Sampling concepts and descriptive analysis

PSTAT197A/CMPSC190DD Fall 2022

Trevor Ruiz

UCSB

Lessons from last time

  • add .DS_Store to .gitignore

  • open repo project in RStudio session (not another project or new session)

  • repo clone directory must be kept intact; can move the entire directory but not individual files

  • use client not terminal, at least to start out

  • others?

Today

  • review sampling concepts

  • introduce class survey data

  • present descriptive analysis

Sampling concepts

Samples and populations

population: collection of all subjects/units of interest

sample: subjects/units observed in a study

statistical methodology strives to account for the possibility that the sample could have been different in order to make reliable inferences about the population based on knowledge of the sampling mechanism

What if inferences aren’t possible?

Even if inference isn’t possible, data still have value and could be used for:

  • descriptive analysis of the sample;

  • hypothesis generation;

  • developing analysis pipelines.

What about prediction?

Prediction is a separate goal but still a form of generalization.
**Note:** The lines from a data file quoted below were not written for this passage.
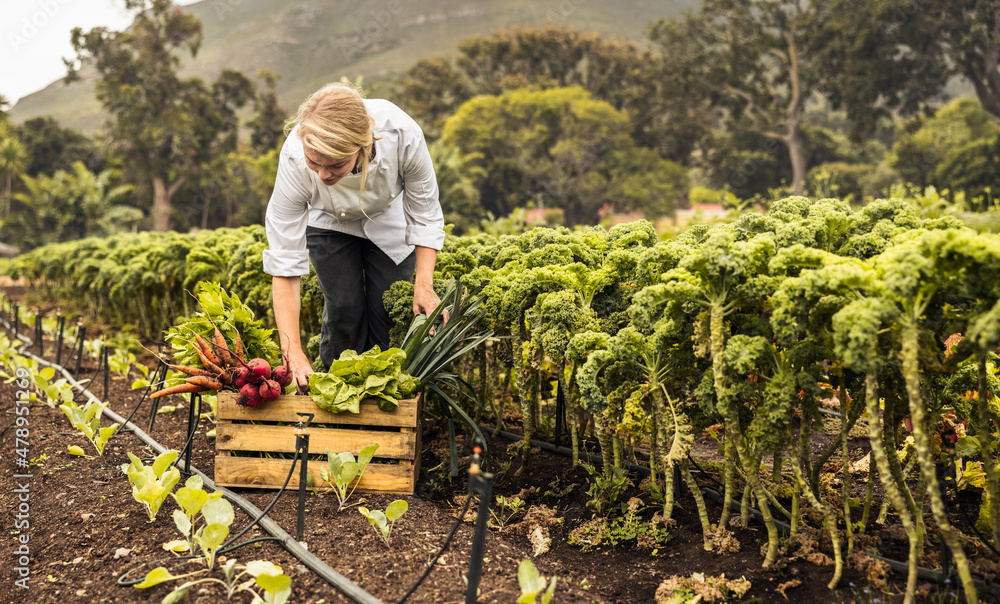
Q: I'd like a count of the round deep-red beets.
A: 5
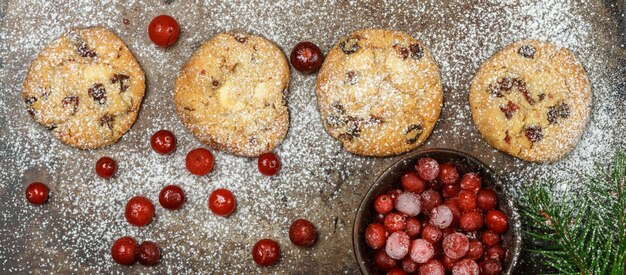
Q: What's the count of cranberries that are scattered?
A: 14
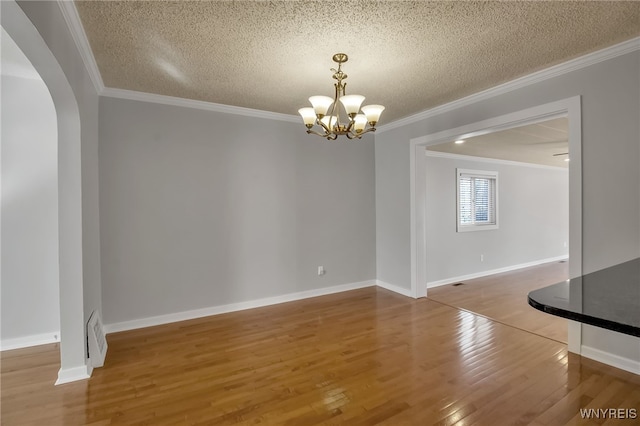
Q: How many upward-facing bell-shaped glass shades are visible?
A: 6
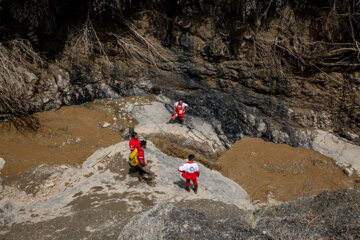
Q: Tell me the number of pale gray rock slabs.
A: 3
  • samples must reflect a broader population for predictions to be accurate at the population level
  • if an analyst can’t expect sample statistics to provide reliable estimates of population quantities, they shouldn’t expect predictions based on the sample to be reliable either

Common problems

Several issues arise very often in practice that compromise or complicate an analyst’s ability to make inferences (or predictions). Among them:

  • scope of inference from the sample doesn’t match the study population

  • subjects/units are selected haphazardly or by convenience

  • researcher conflates sample size with number of observations, i.e., takes lots of measurements on few subjects/units

Helpful questions

The following questions can help make an assessment of the scope of inference:

  • (protocol) how were subjects/units chosen for measurement and how were measurements collected?
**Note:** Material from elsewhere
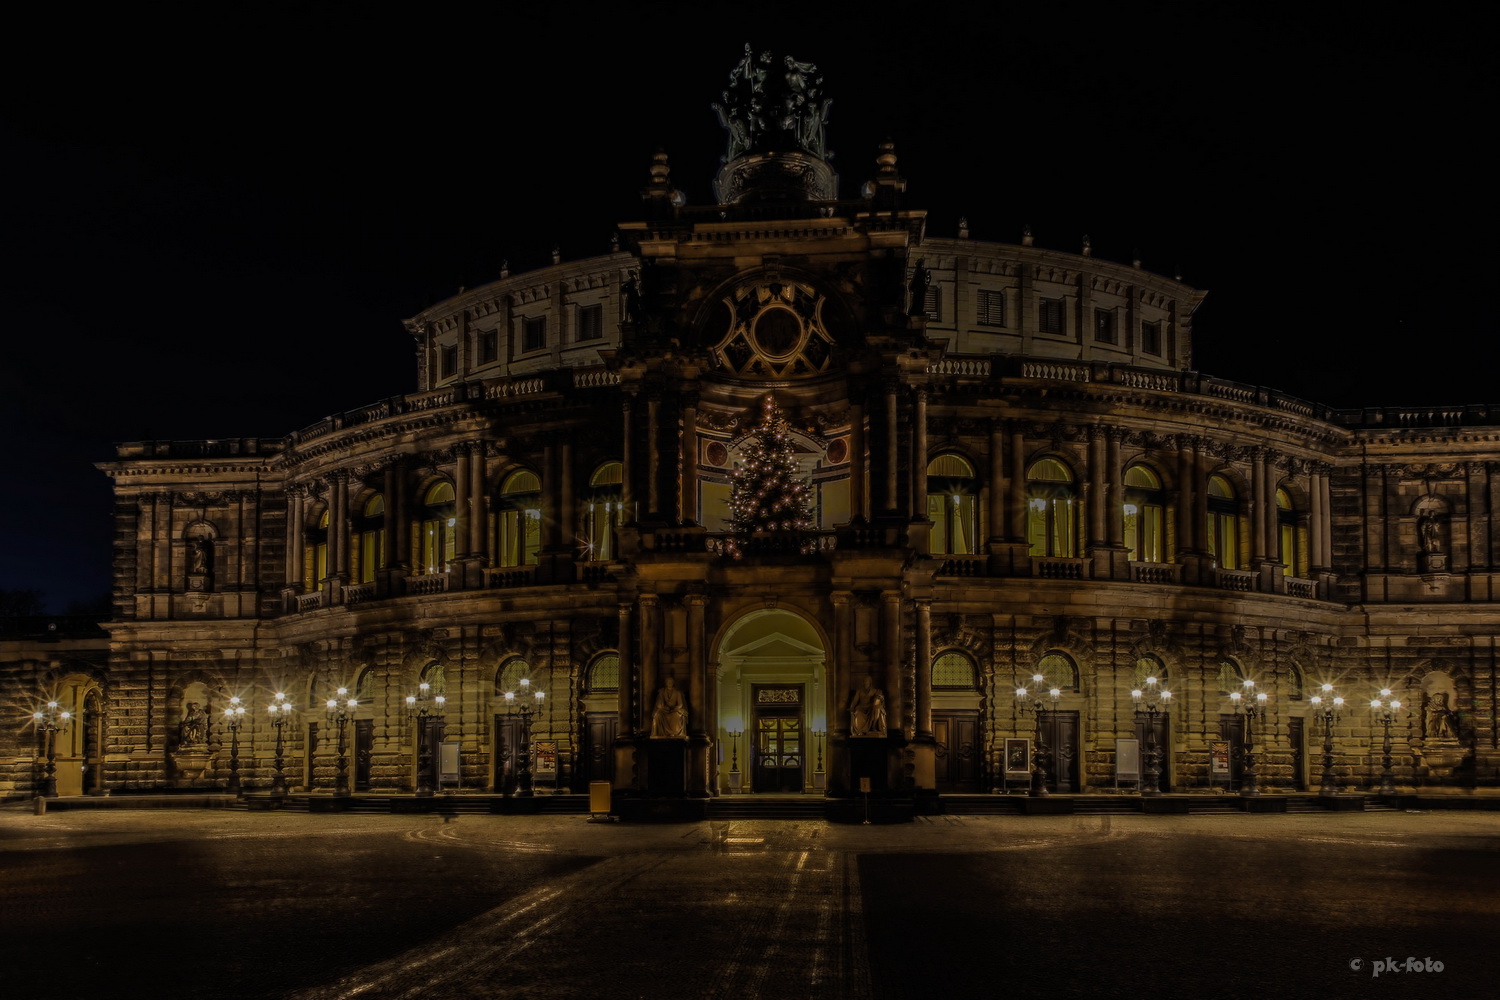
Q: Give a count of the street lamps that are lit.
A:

  • (mechanism) was there any random selection mechanism?

  • (exclusion) are there any subjects/units that couldn’t possibly have been chosen?

  • (nonresponse) were any subjects/units selected but not measured?

Class survey data

  • survey distributed to all students offered enrollment in PSTAT197A fall 2022

  • \(n = 65\) responses

    • includes a few students who did not enroll

    • does not include several students who did not enroll

    • does not include one student who enrolled late

  • no random selection

Can the data support inference?

From the reading responses:

It depends on the question. If you want to draw conclusions about the pstat197a class specifically, this sample is the population and thus will have reliable data. If you want to draw conclusions about the pstat department as a whole, then this is a bad sample because it is likely biased and thus unreliable

Alternative perspectives

The comment points to two ways to view the data:

  • a census of PSTAT197A enrollees

  • a convenience sample of…

    • capstone applicants OR

    • students qualified for capstones OR

    • students interested in data science OR

    • all UCSB students???

Is there a right answer?

Either way – census or convenience sample – excludes inference.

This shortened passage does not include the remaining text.